*Your task:* Once you have found the line with "Q: I need the number of white balconies." in the records below, retype it and every line after it to the end exactly, with no pictures and nothing more.
***
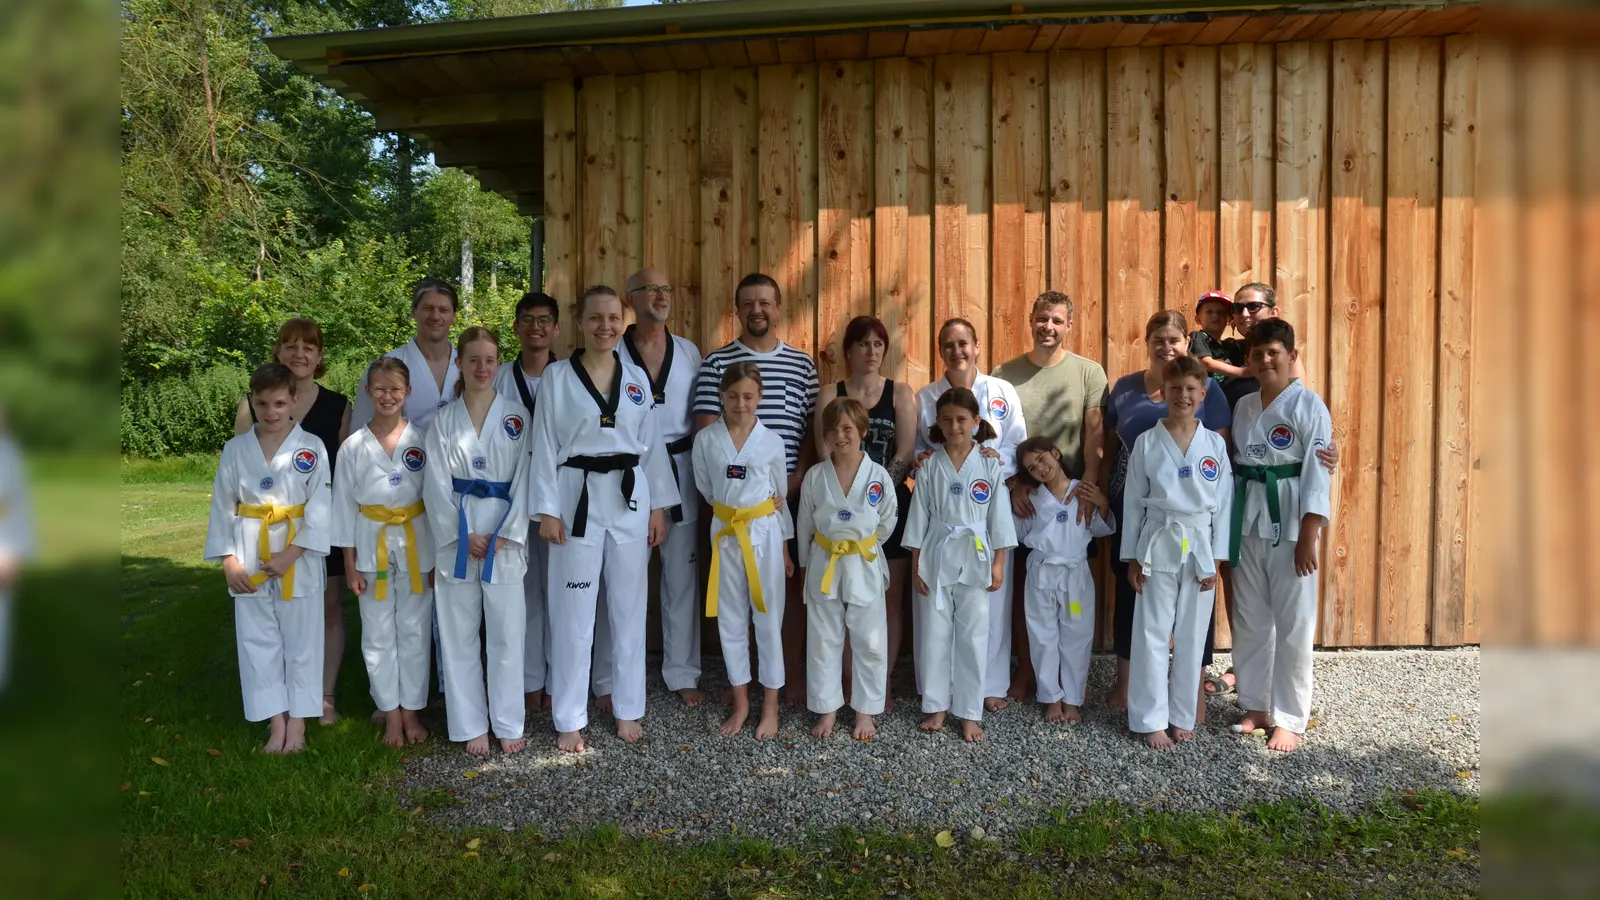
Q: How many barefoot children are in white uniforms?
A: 9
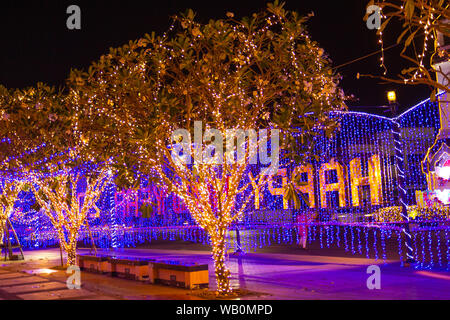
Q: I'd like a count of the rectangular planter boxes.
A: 3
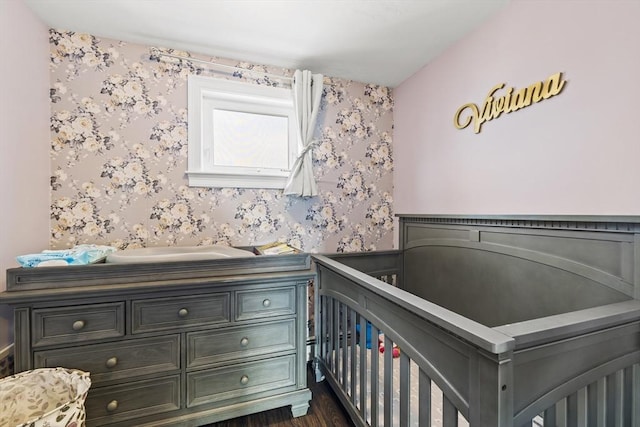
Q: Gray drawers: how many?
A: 7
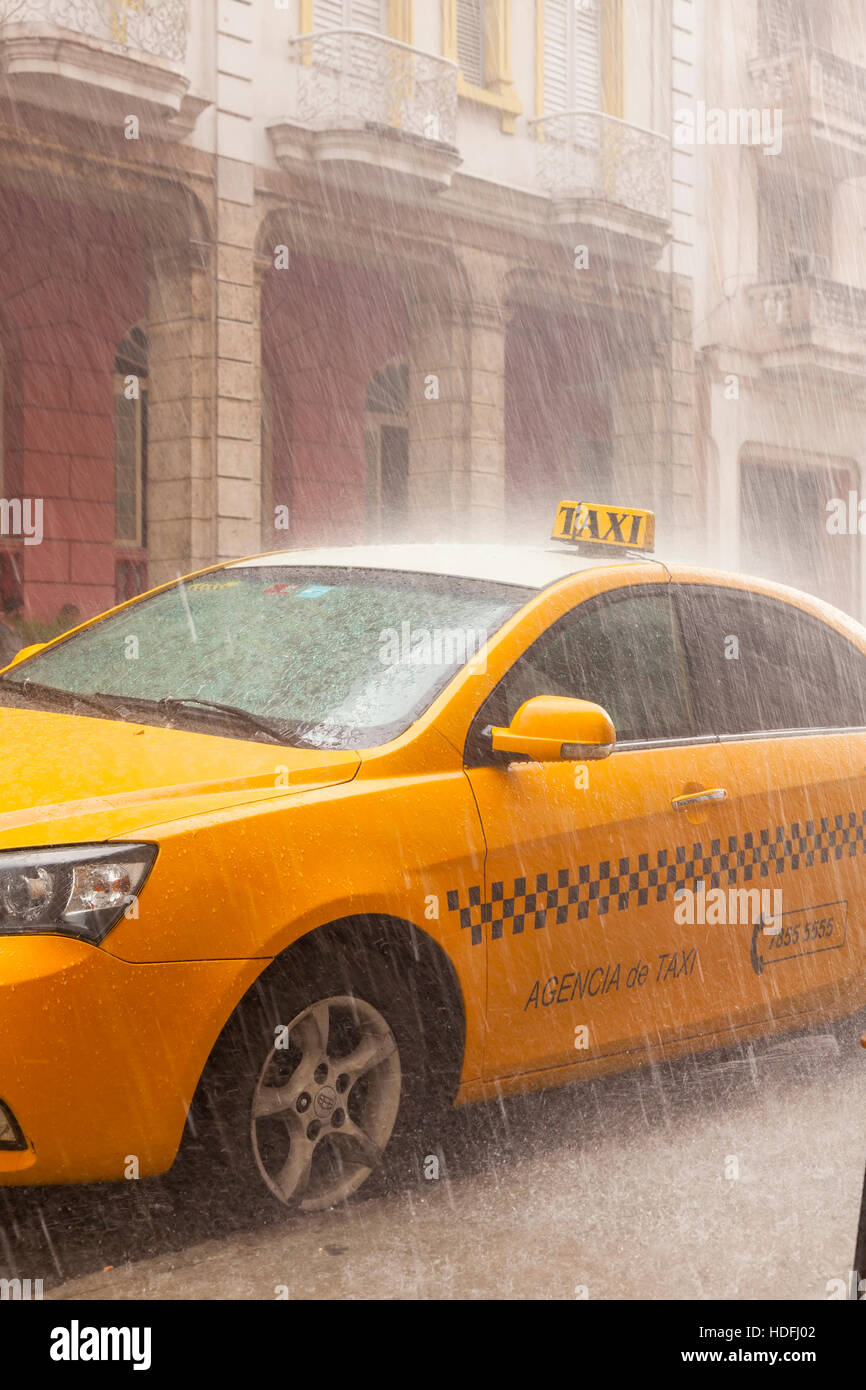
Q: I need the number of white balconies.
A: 5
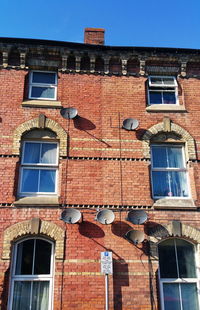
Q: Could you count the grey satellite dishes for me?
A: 6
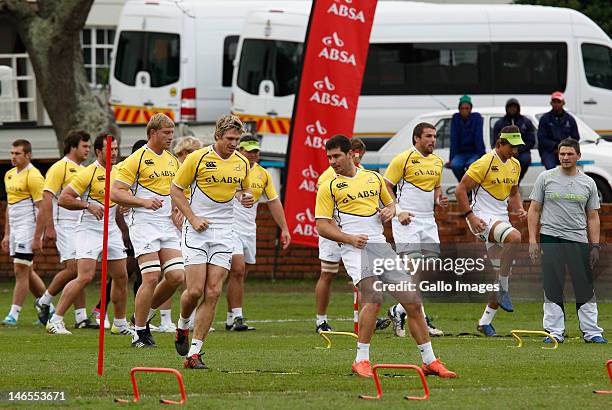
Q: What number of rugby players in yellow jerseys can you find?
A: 11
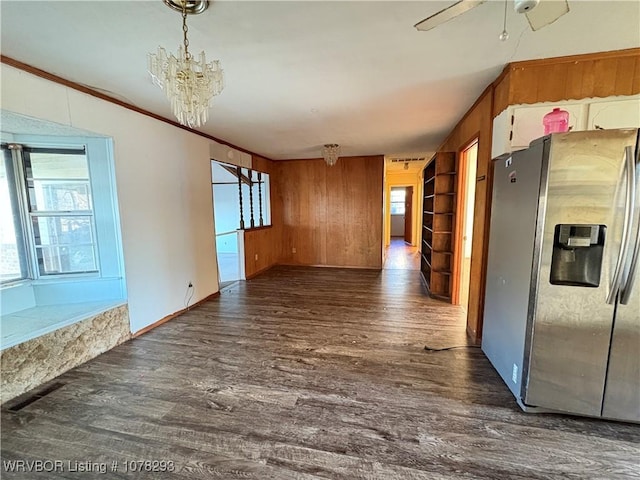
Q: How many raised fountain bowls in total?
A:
***
*The answer:*
Q: I need the number of white balconies.
A: 5
Q: Could you count the grey satellite dishes for me?
A: 6
Q: What number of rugby players in yellow jerseys can you find?
A: 11
Q: How many raised fountain bowls in total?
A:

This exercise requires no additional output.